BERLIN (Reuters) - Germany should change its law to make it easier to deport “preachers of hate” and other potentially dangerous individuals, a senior member of Chancellor Angela Merkel’s conservative party said on Thursday.
Stephan Mayer, security spokesman for the Christian Democratic party in parliament, told the Passauer Neue Presse newspaper that Germany had made strides in its fight against Islamist militants but that more work was needed, including steps to increase deportations of potential attackers.
Mayer said Italy had deported 102 “preachers of hate” since January 1, 2015, people who had not been convicted but were in the process of self-radicalization.
“We should change our residency requirements in this same direction,” Mayer told the newspaper. “We should deport more rigorously, like Bavaria, which is a real role model for the other states.” Mayer is a member of the Bavaria-based Christian Social Union (CSU), which is allied with Merkel’s Christian Democratic Union (CDU) but has been critical of her open-door refugee policy.

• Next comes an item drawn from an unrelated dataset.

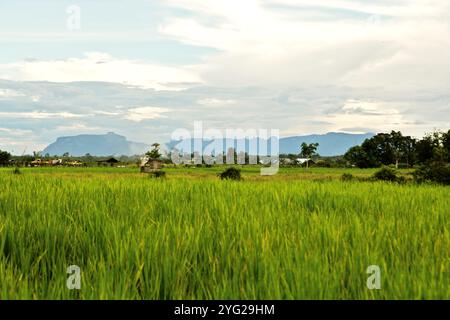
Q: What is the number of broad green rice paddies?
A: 1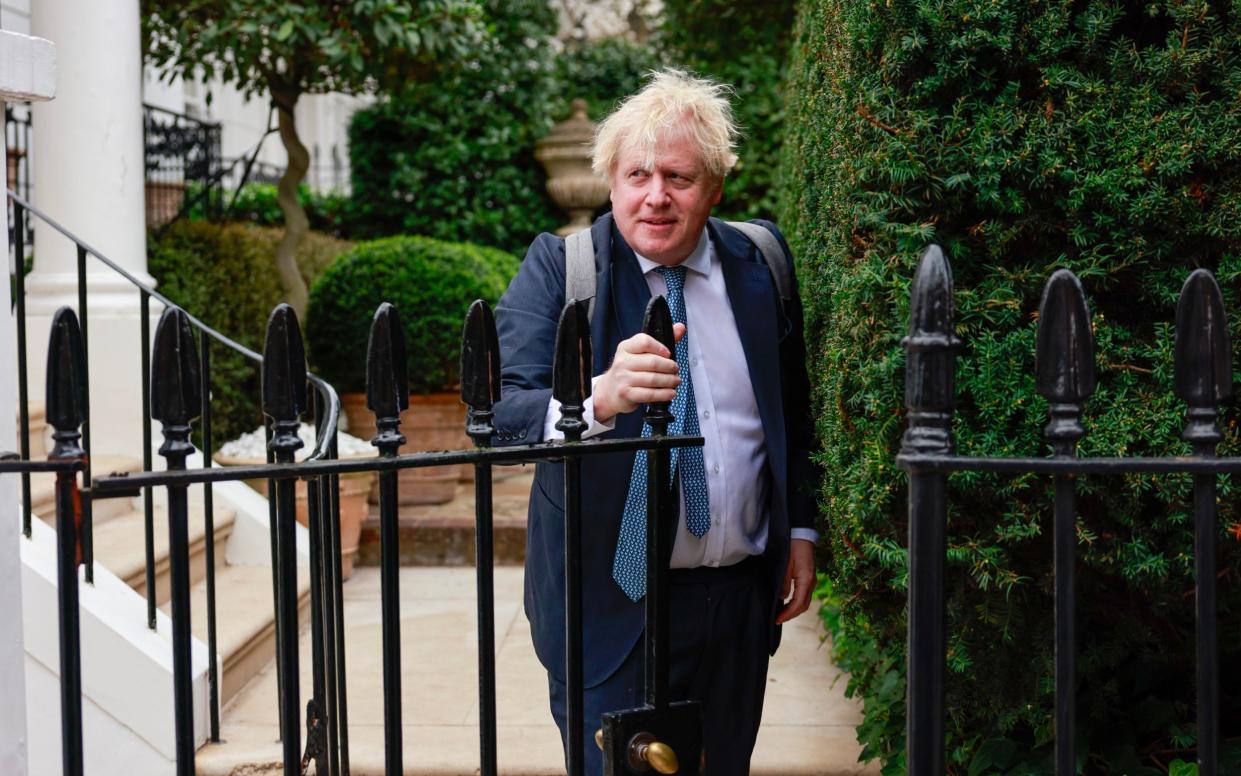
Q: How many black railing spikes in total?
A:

Merkel, speaking at a news conference with Italian Prime Minister Matteo Renzi on Wednesday, also addressed the need to step up deportations of those migrants denied asylum in Germany and elsewhere.
Germany deported about 16,000 migrants whose asylum applications had been rejected from January to the end of July, compared with 21,000 deportations in all of 2015, and some 35,000 migrants accepted financial incentives and left voluntarily.
By the end of July, there were about 215,000 people who were supposed to leave, although 163,000 were being allowed to stay for humanitarian reasons, government data showed.
A spokesman for the Interior Ministry said improvements were needed despite a sharp increase in the rate of deportations.
Mayer said Germany should also increase surveillance of the dozens of Germany’s 2,000-plus mosques that taught a radical form of Islam and stop allowing those institutions to import clerics from Arab countries. Europe should also accelerate data-sharing among intelligence agencies, he said.
The two conservative parties will discuss security measures during a two-day conference that begins in Berlin on Thursday.
A position paper prepared for the conference calls for Germany to increase funding for its part in the U.S.-led coalition fighting the Islamic State militant group.
The one-time sum of 100 million euros earmarked for that fight should be continued indefinitely, and even increased, according to the paper, a copy of which was seen by Reuters.